The Washington Post Company (NYSE:WPO) is one of the largest newspapers in America, seventh in fact, ahead of journalism stalwarts like the Chicago Tribune and the Denver Post. The newspaper’s sheer size–it has about 473,000 total editions to its name–gives it the ability to survive in a post-paper world, where newspapers are delivered on tablets and other mobile devices.
It is with this functionality that is likely the reason why Amazon.com, Inc. (NASDAQ:AMZN) CEO Jeff Bezos bought the Washington Post for $250 million, according to a press release issued by the paper. As is noted by the release, which lists Bezos, Rima Calderon, Kristine Coratti and Drew Herdener as key contacts, “the purchaser is an entity that belongs to Mr. Bezos in his individual capacity and is not Amazon.com,” an absolutely essential distinction to make.

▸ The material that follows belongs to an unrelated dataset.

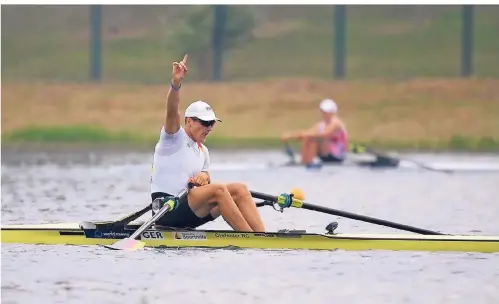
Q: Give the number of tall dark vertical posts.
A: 4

There’s some chatter swinging its way around the blogosphere right now about how The Washington Post Company (NYSE:WPO) could help Amazon.com, Inc. (NASDAQ:AMZN) in e-book publishing, but frankly, this move looks like a simple value play by Bezos himself.
The Amazon CEO’s net worth is estimated to be just over $25 billion, so this move is the equivalent of me or you buying a used Honda Civic. Okay, the Washington Post shouldn’t be compared to a used car, but you get our point.
Interestingly, the statement also reports that Slate, TheRoot.com and Foreign Policy will remain under the Post’s control, in addition to WaPo Labs and SocialCode. The company will also maintain control of the HQ building in Washington, DC.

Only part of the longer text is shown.